The picture touches only fleetingly on some of Stalin’s most heinous crimes: selling grain abroad while famine decimated the Russian countryside; sending millions of “enemies” to labor camps in Siberia; forcing peasants to give up productive private plots and move to inefficient collective farms; killing anyone who dared protest.

“The film didn’t scare us because it wasn’t scary--but, in reality, that era was scary, horribly scary,” said one middle-aged woman who refused to give her name. “We lived through those times, we suffered through them, and, to us, this movie seemed artificial and primitive.”

Nikolai Trov, a 46-year-old teacher, bluntly agreed. “We know too much about Stalin’s excesses,” Trov said. “For us, this film was a parody.”

Producer Mark Carliner defended his decision to emphasize Stalin’s personal life rather than the nationwide tragedy his policies caused.

“How can you make a film about a man who killed 40 million people?” Carliner asked. “But you can make a film about a man who destroyed his wife. Nadya is a metaphor for the Russian people.”

Advertisement

After watching excerpts of “Stalin” before the premiere, several Russian politicians blasted the film as a “political thriller” that reduces Stalin to a “gangster” and “hangman.” Indeed, in scene after scene, the movie shows Stalin cooking up accusations against his closest friends and systematically bumping them off.

“I think he was a more complicated person and not as clear-cut as the movie makes him seem,” said a 28-year-old teacher who declined to identify herself.

But, to others, this crude portrait of Stalin as a thug seemed most effective.

“I generally knew what Stalin had done, but it’s one thing to imagine such deeds and quite another to see them with your own eyes,” said Alexander Pomerantsov, 72.

“The movie captured the soul of those horrible times,” agreed Anya Shaldayeva, a 53-year-old teacher.

“Stalin” was screened here twice during the weekend. A Hungarian firm has been given rights to distribute it further but no plans or dates have been announced. The premiere, timed to coincide with the 75th anniversary of the Bolshevik Revolution, opened just hours after about 20,000 communists marched through Moscow waving red Soviet flags and holding portraits of Stalin and Lenin.

As the large turnout indicated, Russia’s bumpy transition to capitalism--unemployment, inflation and crime increase weekly--has made many citizens nostalgic for the iron discipline of Stalin’s reign.

Advertisement

Although they have heard the litany of his crimes, some middle-aged and elderly Russians still revere Stalin as the commander who beat Adolf Hitler and the visionary who built the Soviet Union into a world power.

Supporters of Russian President Boris N. Yeltsin hope the movie will remind these hard-liners of the dark side of totalitarianism.

“Many people who have considered themselves democrats are now yearning for a firm hand, for a kind of benign Stalin,” Boris Notkin, a television commentator, said after the screening.

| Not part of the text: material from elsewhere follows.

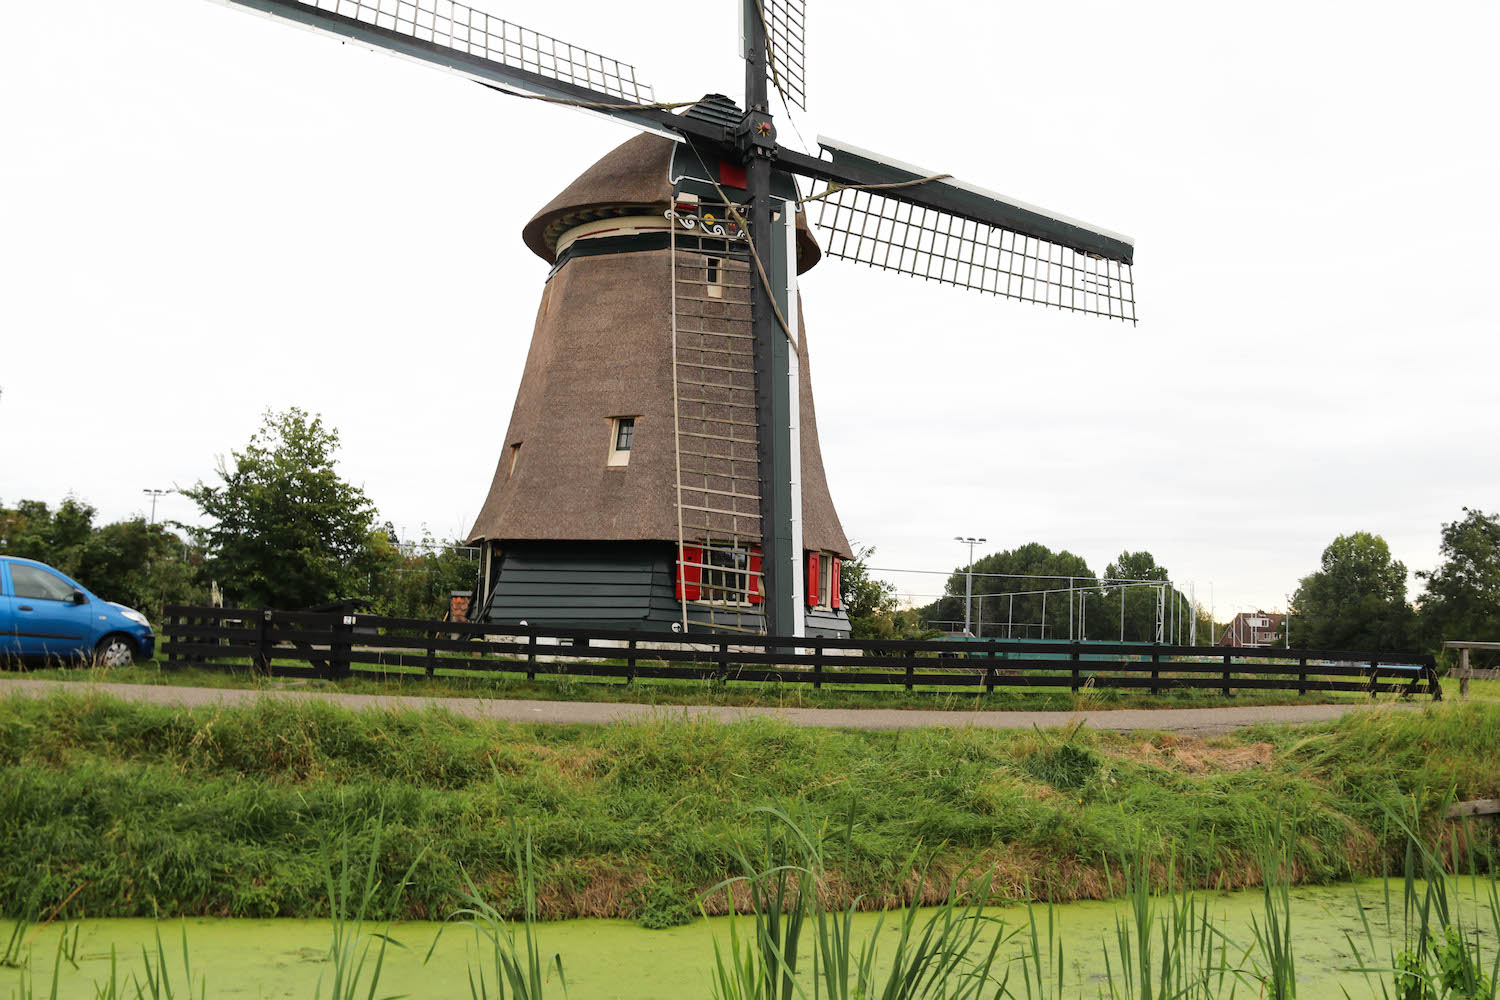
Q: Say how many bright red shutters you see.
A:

For them, he added, “this film is very timely.”

“I watched the film with pleasure,” Rada Adzhubei, daughter of Stalin’s successor, Nikita Khrushchev, told Reuters. “It is very good that such films are shown because everything gets forgotten very quickly, especially by the young.

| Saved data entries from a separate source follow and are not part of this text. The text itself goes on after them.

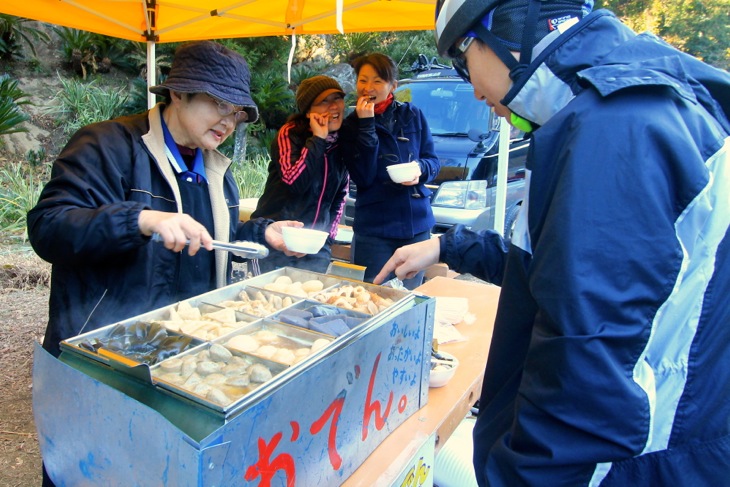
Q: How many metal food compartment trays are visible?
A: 8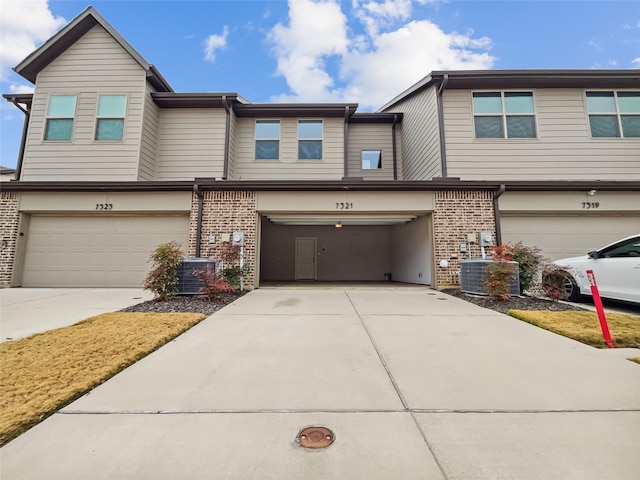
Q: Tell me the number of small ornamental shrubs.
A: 6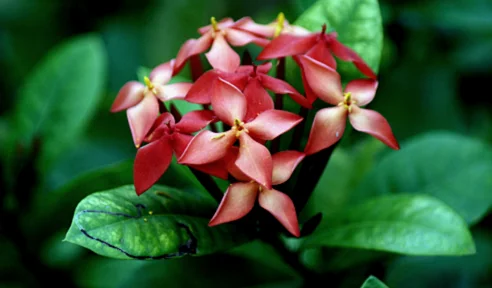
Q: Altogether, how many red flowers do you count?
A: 9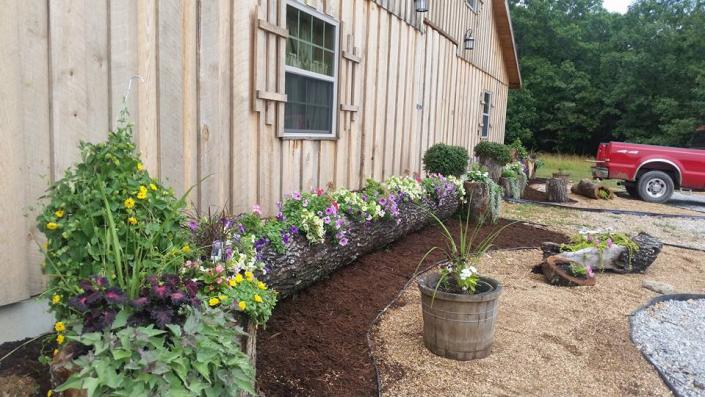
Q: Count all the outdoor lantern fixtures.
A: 2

“Of course, for Russians and people of our generation who lived through it and know a lot about it, it’s rather primitive,” she added. “If you know where they lived, what they ate, it is all a bit embellished. But, in this case, I don’t think that matters.”

A former communist who became aware of Stalin’s crimes while searching secret archives, Col. Gen. Dmitry Volkogonov said he hoped the movie would enlighten those who romanticize Stalin.

Advertisement

“Our society in that time was built on two main resources--violence and lies,” said Volkogonov, who wrote the first critical biography of Stalin to be published in the Soviet Union.

“The lies were so strong that people’s consciousness was flipped. Cruelty became kindness. Cowardice seemed like wisdom. Mercilessness was a revolutionary quality,” he added.

“There’s only one medicine to cure ourselves of the past, and that is to tell the truth. This film will be very useful in telling us the truth and helping us to cure ourselves.”